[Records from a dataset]
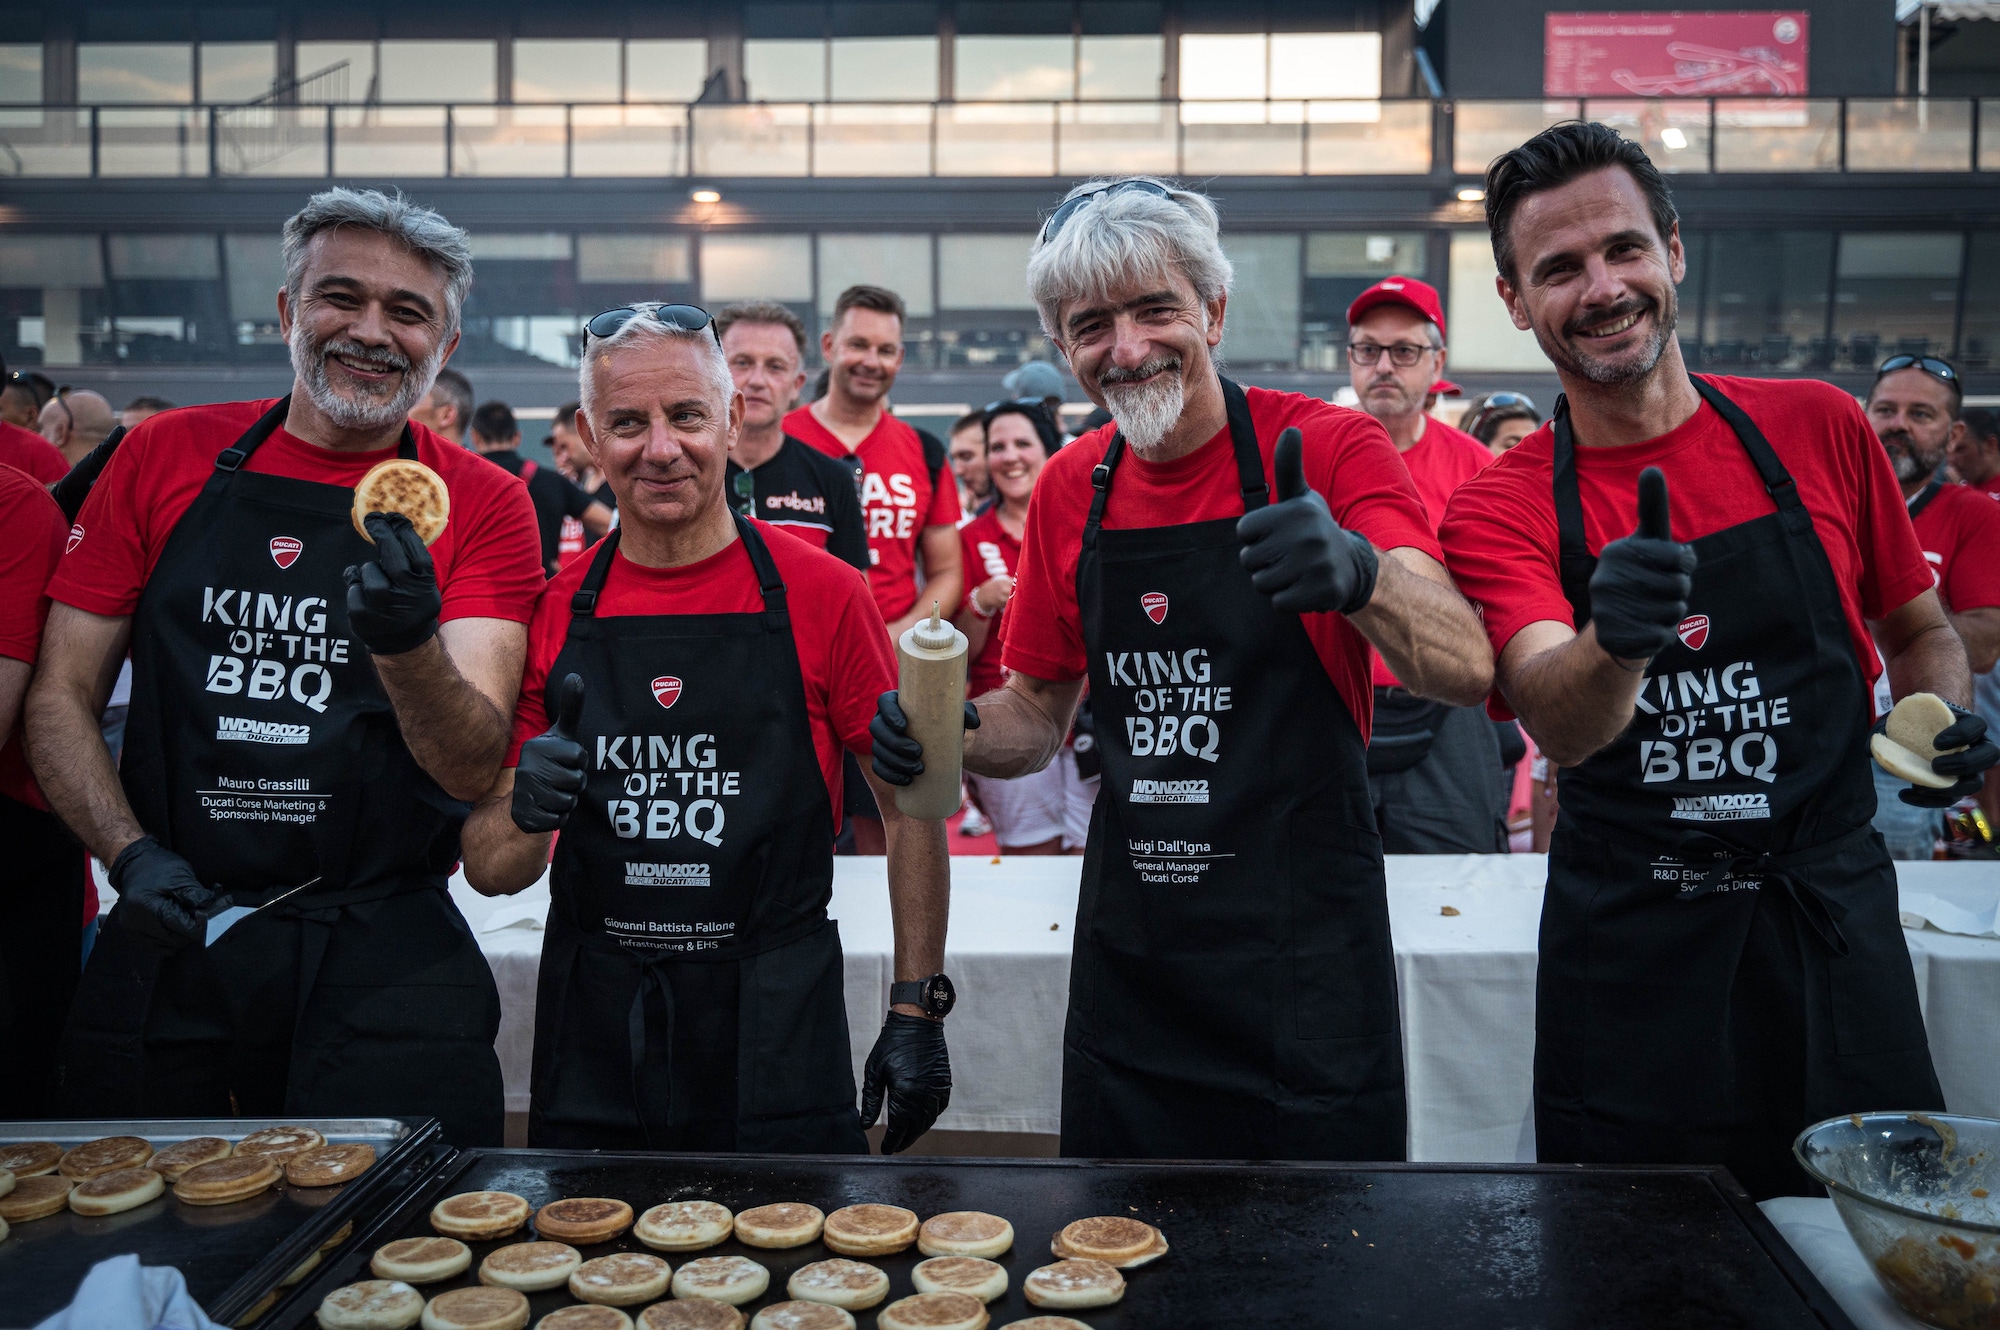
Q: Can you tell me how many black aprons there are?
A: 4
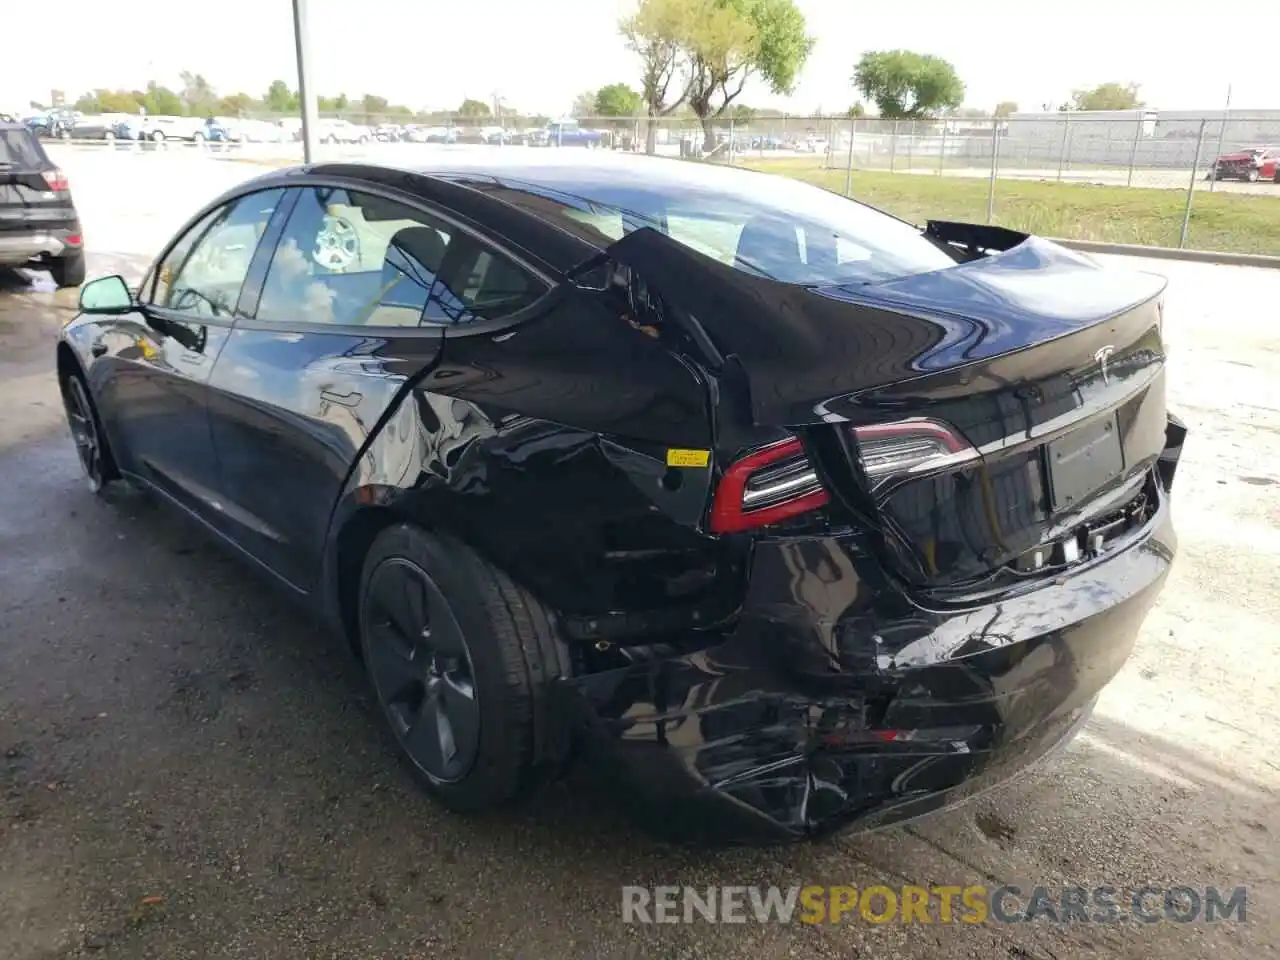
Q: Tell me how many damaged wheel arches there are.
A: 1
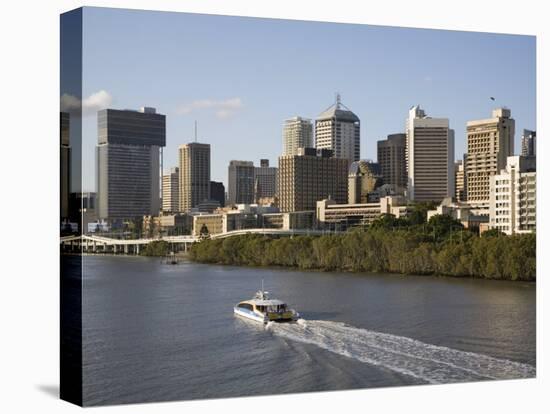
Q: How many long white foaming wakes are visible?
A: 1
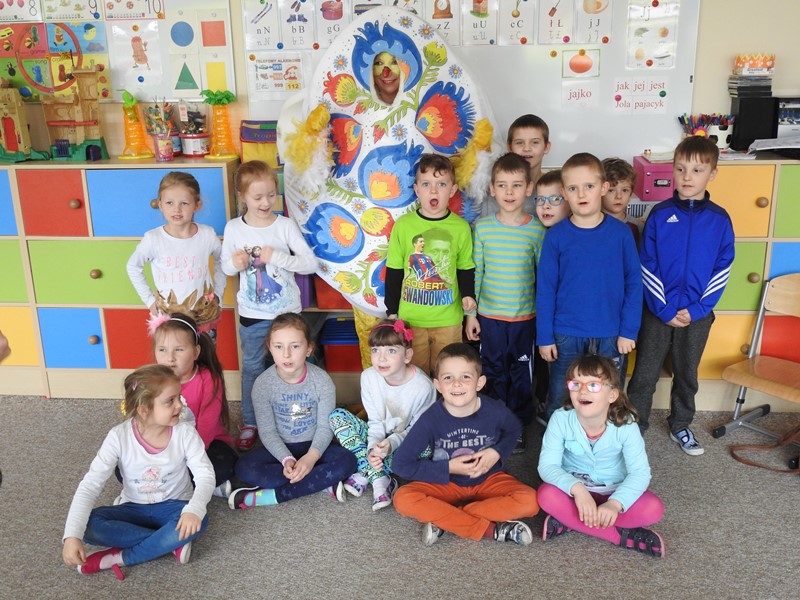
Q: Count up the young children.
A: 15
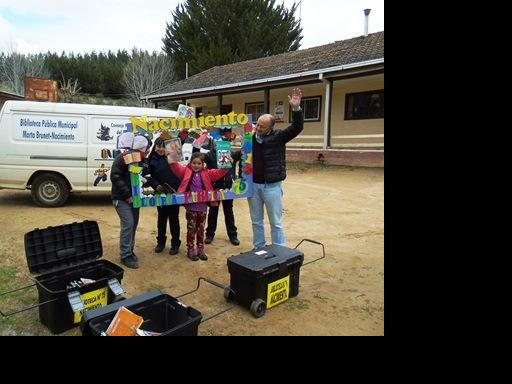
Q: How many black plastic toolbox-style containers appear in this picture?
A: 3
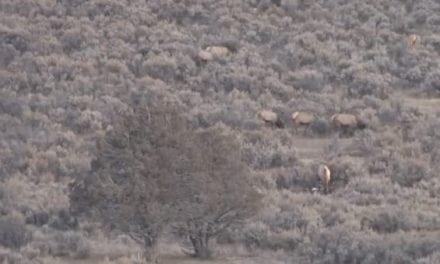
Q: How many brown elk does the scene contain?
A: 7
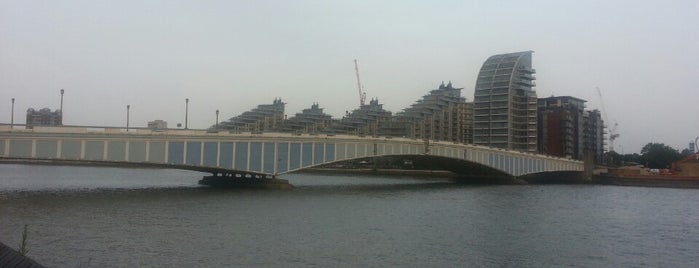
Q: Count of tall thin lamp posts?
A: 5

PROMPT:
Each line from the one bearing "Q: How many black" through the final line of the records is to be copied exactly, and no pictures are to be included.

SOLUTION TO THIS TASK:
Q: How many black plastic toolbox-style containers appear in this picture?
A: 3
Q: How many brown elk does the scene contain?
A: 7
Q: Count of tall thin lamp posts?
A: 5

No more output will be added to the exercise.